═══ SOURCE INFORMATION ═══

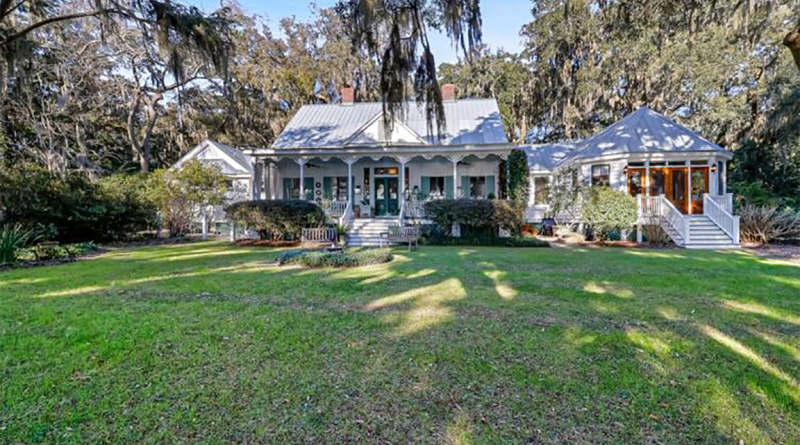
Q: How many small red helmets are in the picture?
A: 0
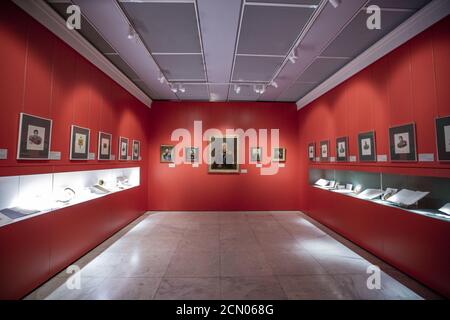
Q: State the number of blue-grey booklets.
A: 1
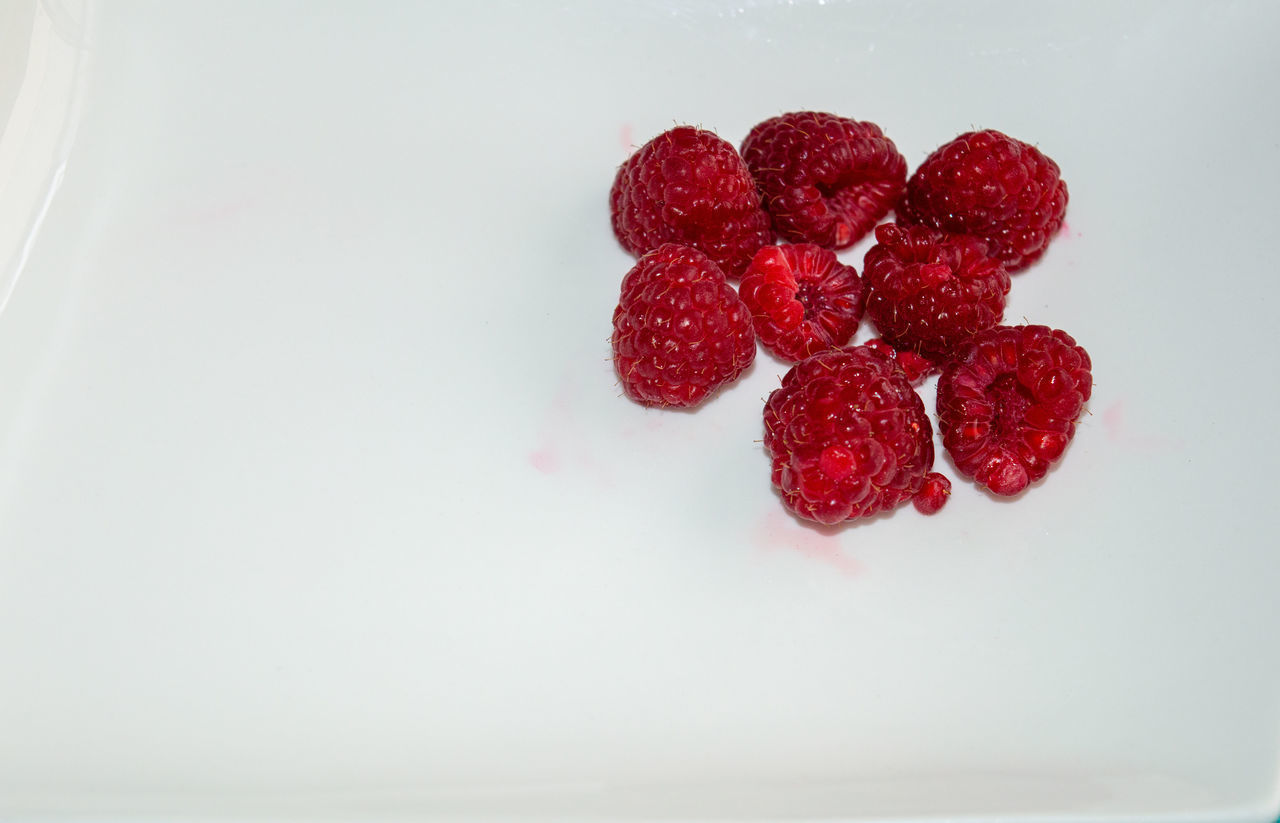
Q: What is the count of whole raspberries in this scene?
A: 8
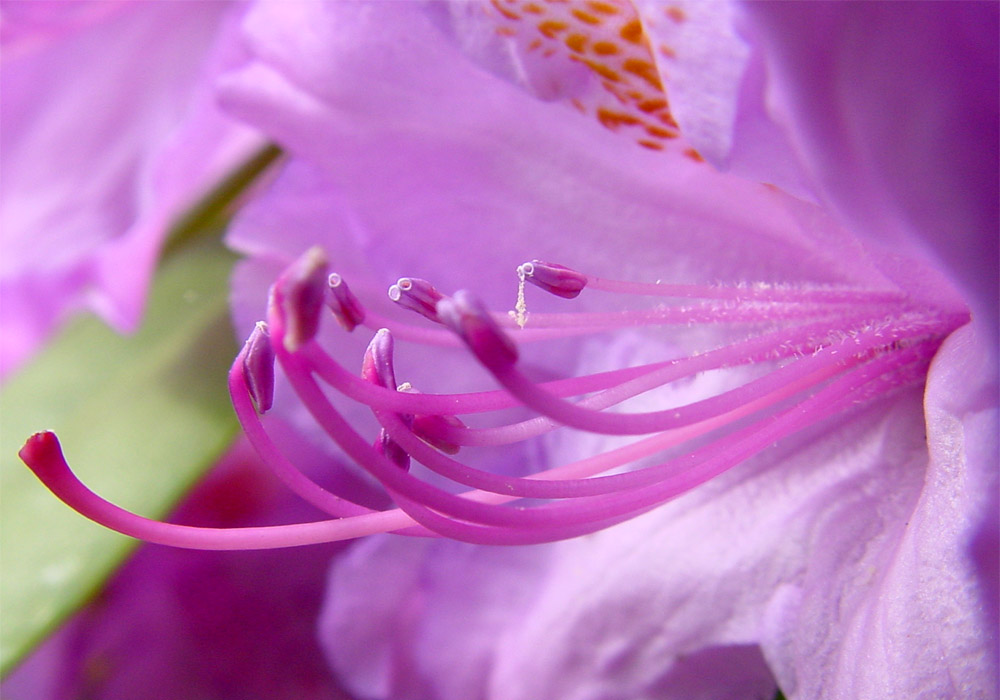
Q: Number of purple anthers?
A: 9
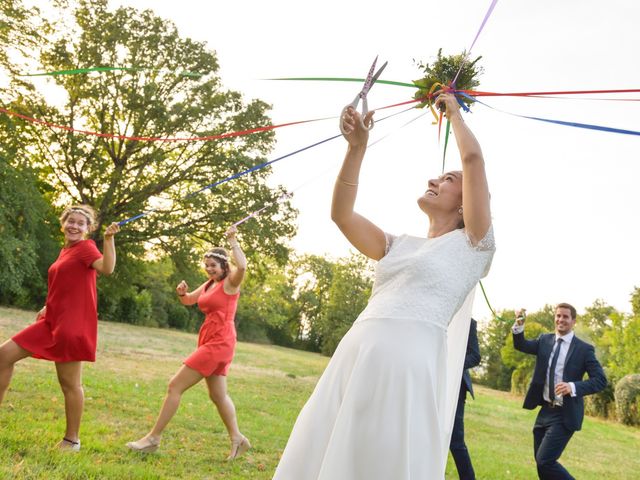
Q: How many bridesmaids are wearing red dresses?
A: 2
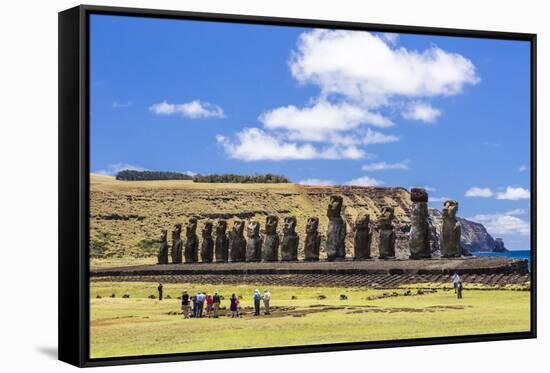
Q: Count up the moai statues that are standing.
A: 15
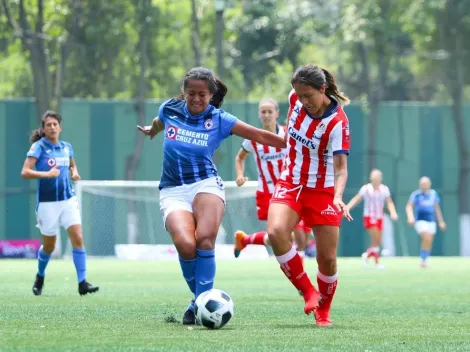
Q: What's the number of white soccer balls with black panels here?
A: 1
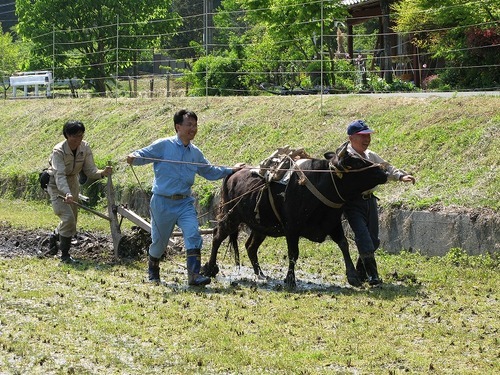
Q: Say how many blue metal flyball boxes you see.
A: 0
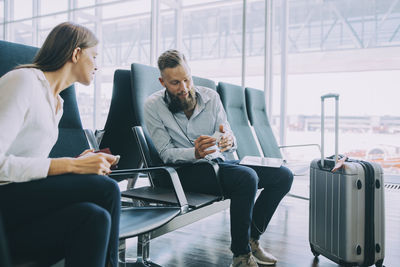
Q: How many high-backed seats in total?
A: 6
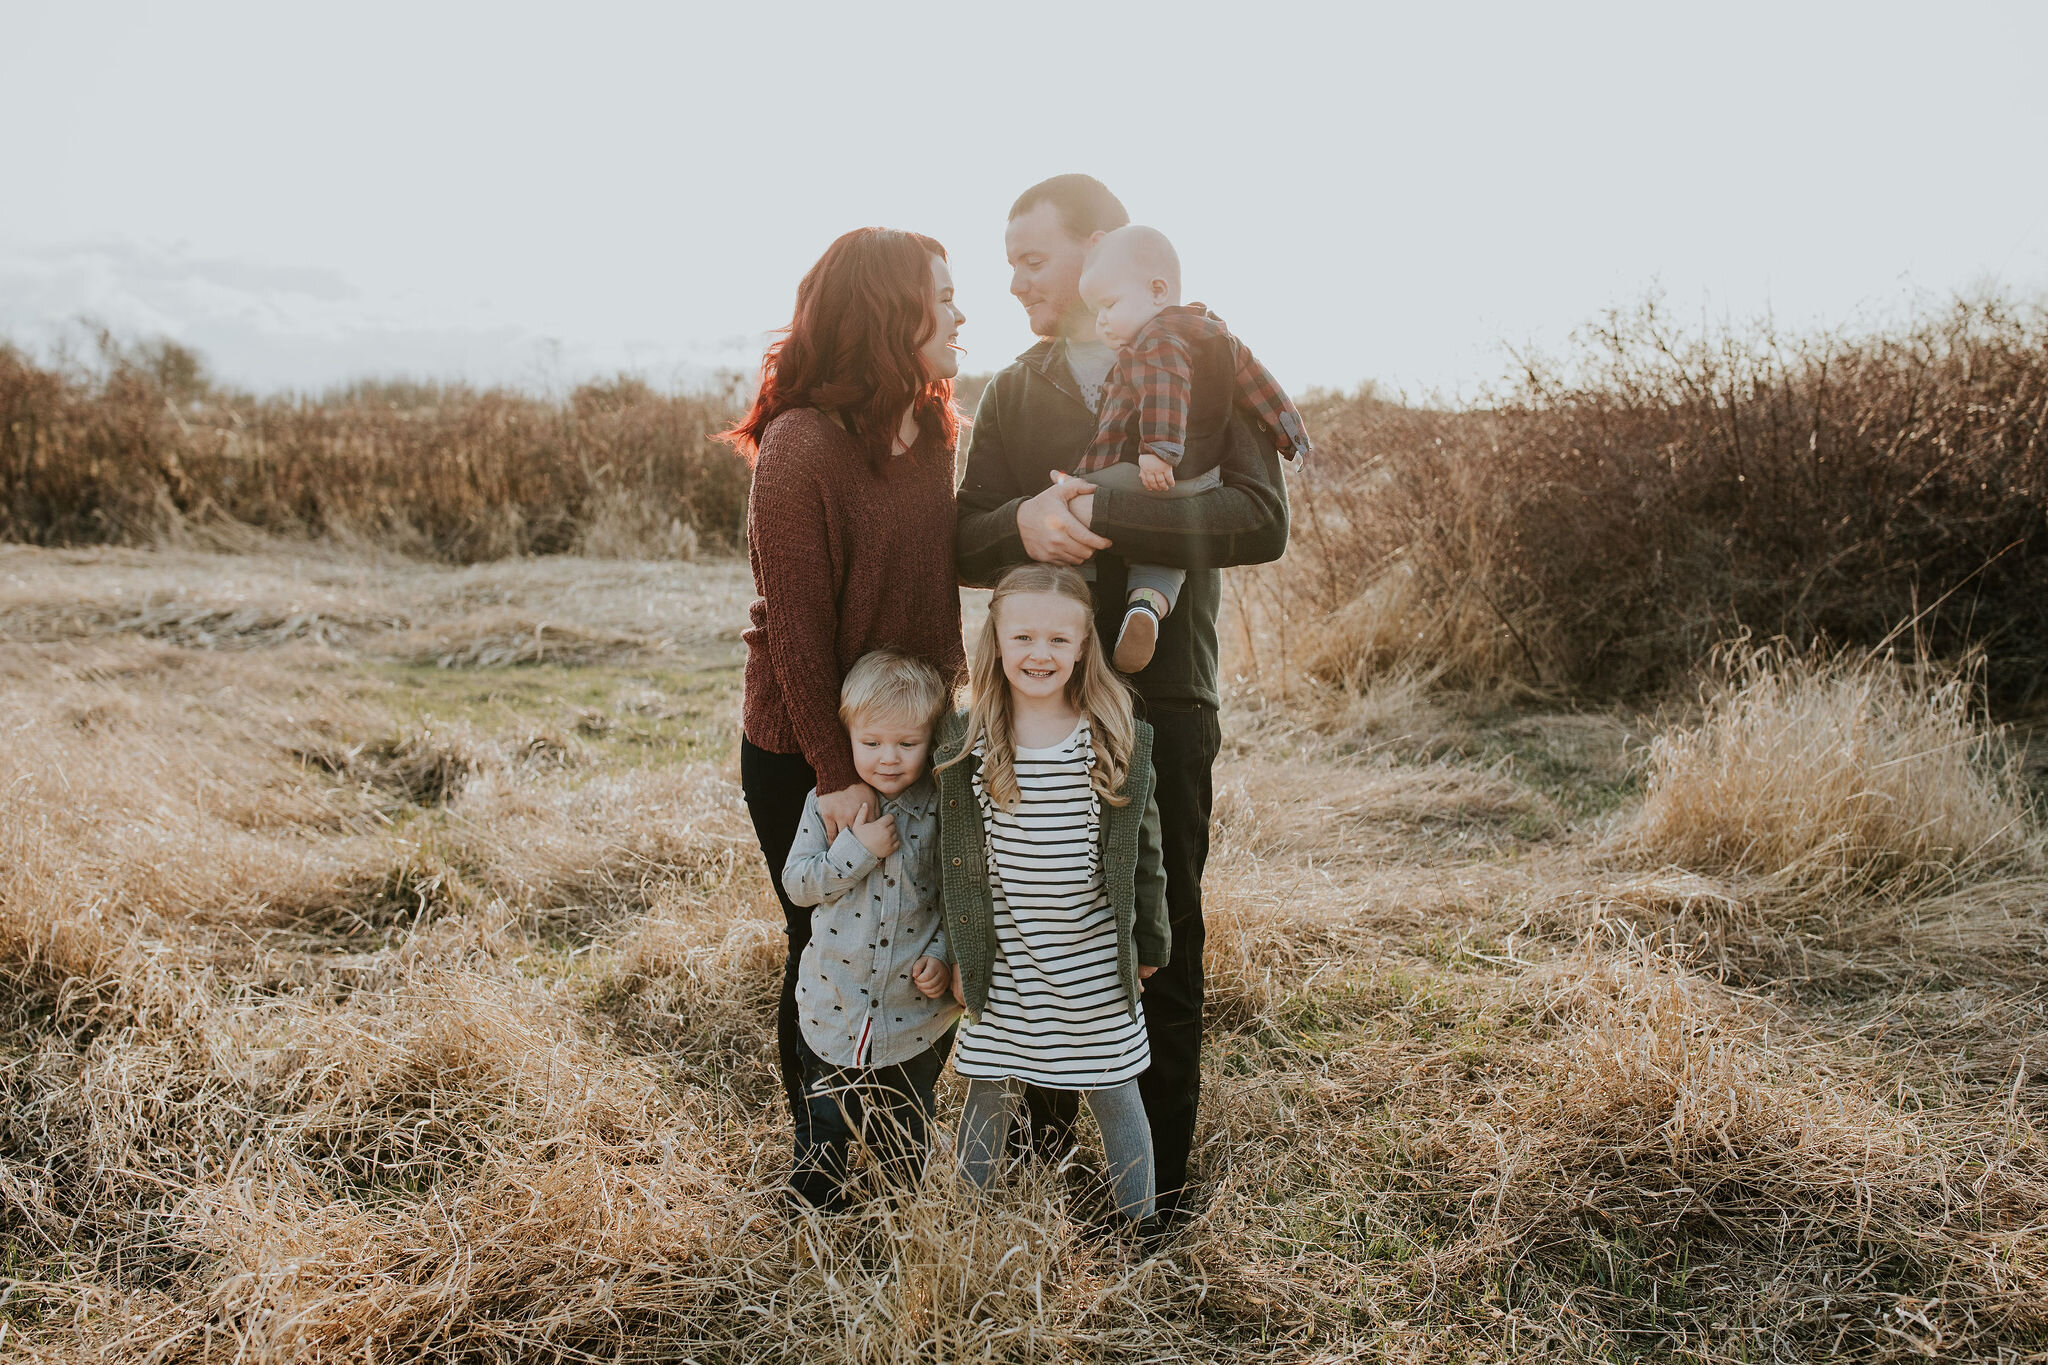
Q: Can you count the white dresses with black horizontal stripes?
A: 1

═══

Leaving out only the pictures, retype every record exactly.

:: OUTPUT FOR THIS EXERCISE ::
Q: How many small red helmets are in the picture?
A: 0
Q: State the number of blue-grey booklets.
A: 1
Q: What is the count of whole raspberries in this scene?
A: 8
Q: Number of purple anthers?
A: 9
Q: How many bridesmaids are wearing red dresses?
A: 2
Q: Count up the moai statues that are standing.
A: 15
Q: What's the number of white soccer balls with black panels here?
A: 1
Q: Say how many blue metal flyball boxes you see.
A: 0
Q: How many high-backed seats in total?
A: 6
Q: Can you count the white dresses with black horizontal stripes?
A: 1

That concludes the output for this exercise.